Keywords: Cutaneous metastasis, inflammatory, laryngeal cancer, squamous carcinoma
|How to cite this article:|
Das K, Krishnatreya M, Baishya N, Sarma A, Kataki AC. Multiple cutaneous metastases in laryngeal carcinoma: A rare occurrence. Clin Cancer Investig J 2014;3:533-5
|How to cite this URL:|
Das K, Krishnatreya M, Baishya N, Sarma A, Kataki AC. Multiple cutaneous metastases in laryngeal carcinoma: A rare occurrence.
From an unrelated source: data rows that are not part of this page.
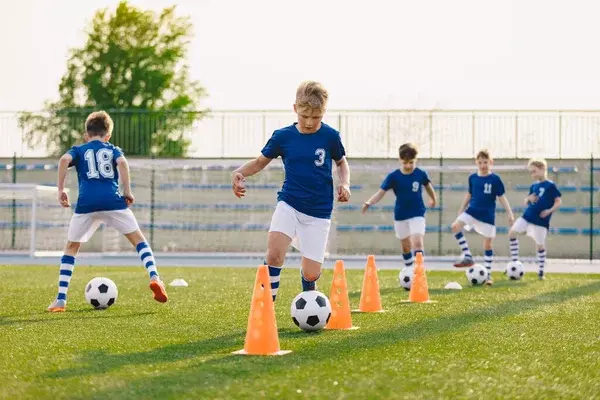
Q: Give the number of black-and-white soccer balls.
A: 5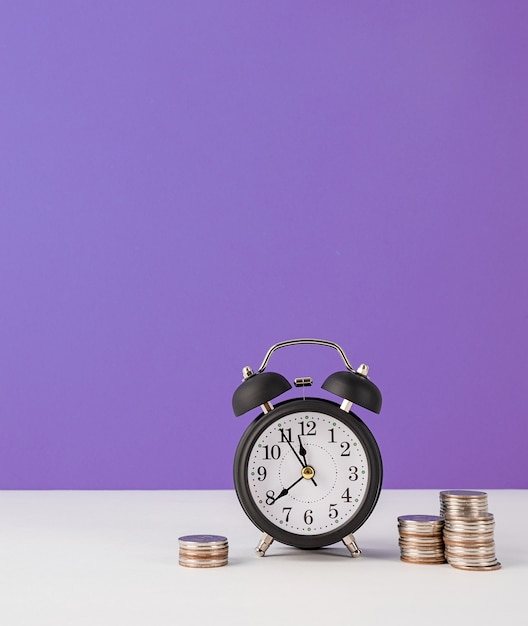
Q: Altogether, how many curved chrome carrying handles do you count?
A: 1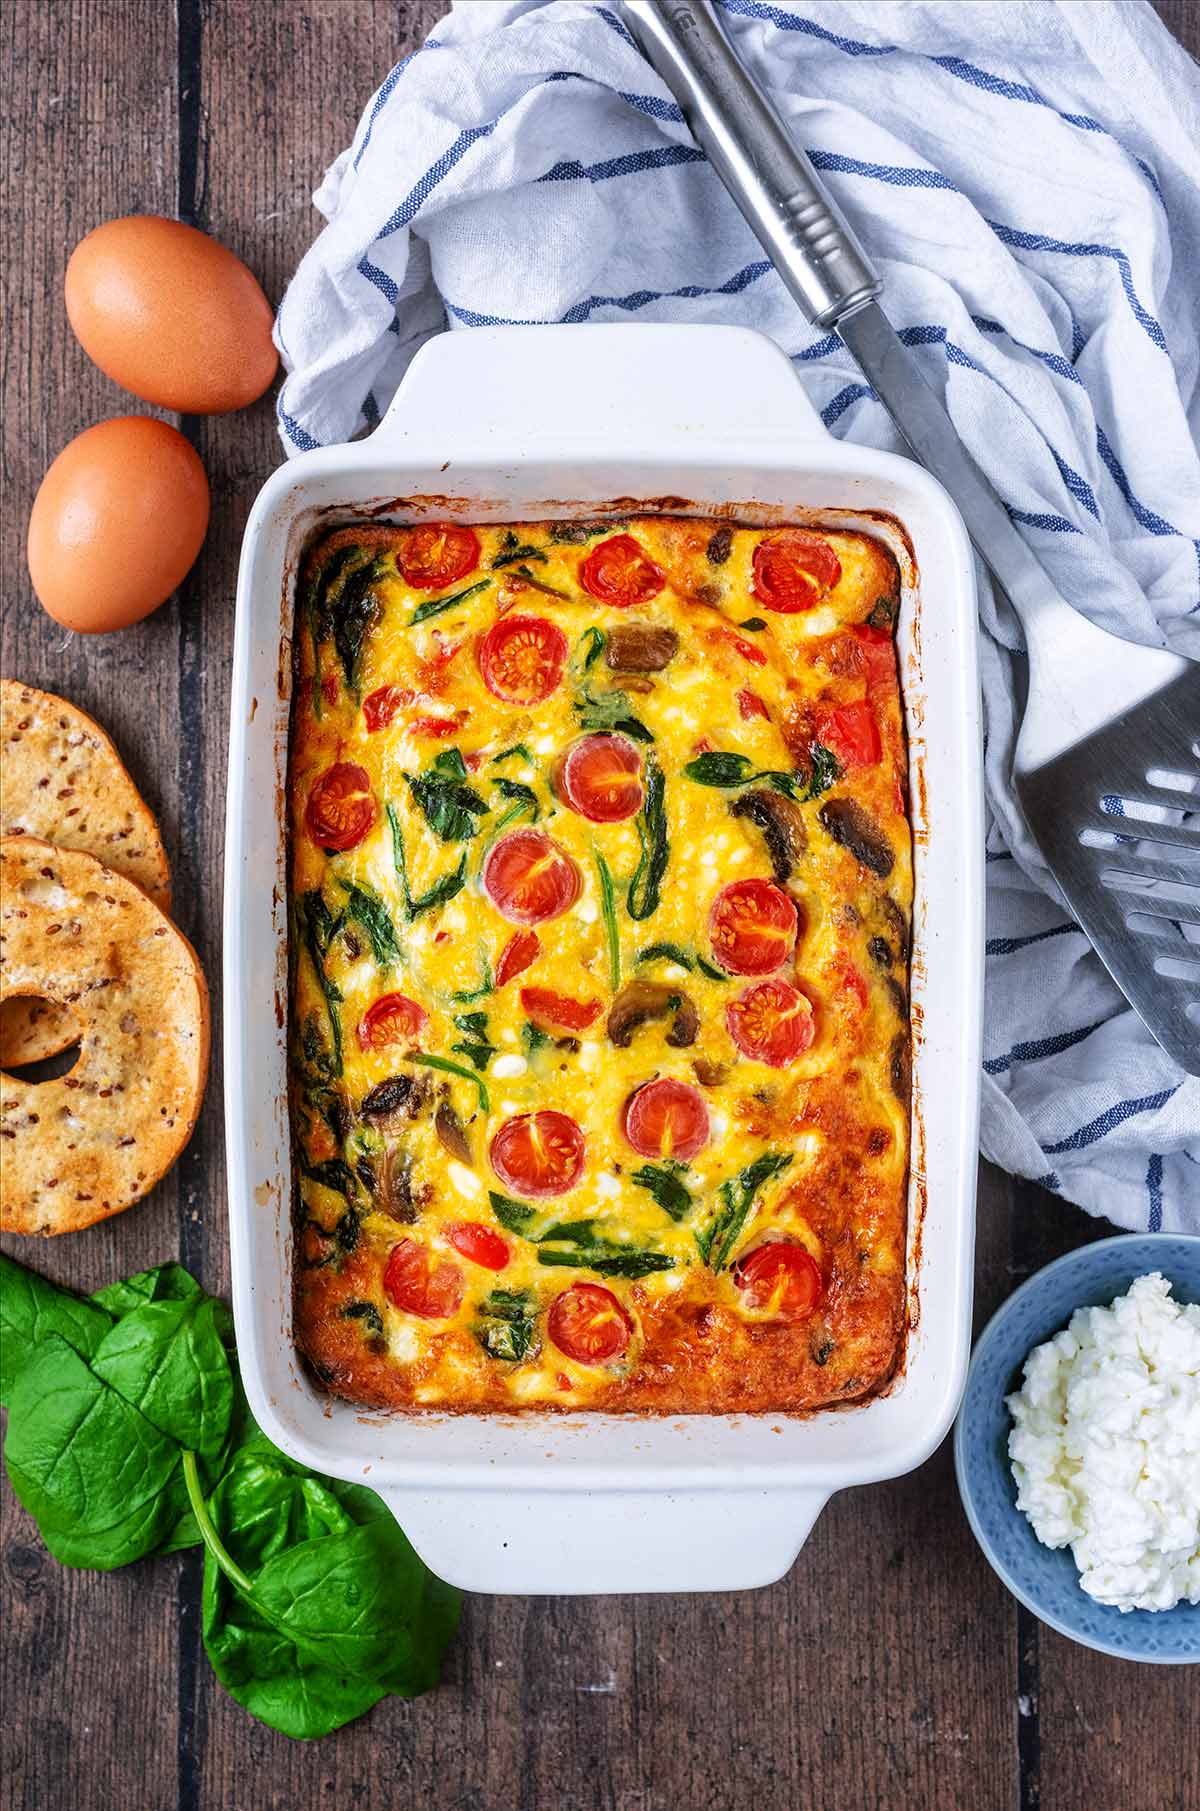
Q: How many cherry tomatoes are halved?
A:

Clin Cancer Investig J [serial online] 2014 [cited 2020 Apr 8];3:533-5. Available from: http://www.ccij-online.org/text.asp?2014/3/6/533/142659
| Introduction|| |
The head and neck cancer, especially laryngeal cancers rarely metastasize to the skin. Even the metastasis to regional lymph nodes in squamous carcinoma of the vocal cords (SCVC) is rare due to the sparse lymphatics of the vocal cord. The incidence of cutaneous metastasis in head and neck cancers is <1%.  Common sites for skin metastasis in head and neck squamous carcinoma are the skin of chest and abdomen, however, the metastasis to skin of the face is further rare.  Here, we report a case of SCVC treated with surgery and radiotherapy, who presented with multiple cutaneous metastases mimicking an inflammatory skin lesion.
| Case report|| |
A 60-year-old patient presented with hoarseness of 6 months duration. Local examination revealed growth on the right vocal cord is extending to the anterior commissure and the opposite vocal cord. The histopathological examination revealed moderately differentiated squamous carcinoma (MDSC). Computed tomogram scan revealed erosion of right lamina of the thyroid cartilage. The patient was treated by total laryngectomy with bilateral lateral neck dissection, followed by external beam radiotherapy. The final postoperative histopathology also revealed the involvement of the right side of the thyroid cartilage and a single lymph node of <3 cm by regional metastasis on the right side. The staging of the vocal cord malignancy was T4N1M0 (Stage IV). On the follow-up after 3 months upon completion of the treatment, the patient presented with multiple painful eruptions on the skin of neck, trunk, thigh, left little finger and on the chin of 15 day's duration [Figure 1]. On local examination, the neo-pharynx was normal, and there were no palpable lymph nodes on the neck. The cutaneous swellings were discrete nodular, inflamed and tender. The size of the skin nodules was around 1 cm and the largest measuring 1.5 cm × 1.5 cm approximately. There was no ulceration on any of the skin nodules. Fine-needle aspiration cytology (FNAC) from multiple nodules revealed features of metastatic squamous carcinoma [Figure 2]. The revised staging was T0N0M1 (Stage IVc). The patient was further treated by palliative oral chemotherapy with methotrexate 15 mg once a week and celecoxib 200 mg twice daily for 1 month to be followed-up at monthly interval and symptomatic treatment was also added.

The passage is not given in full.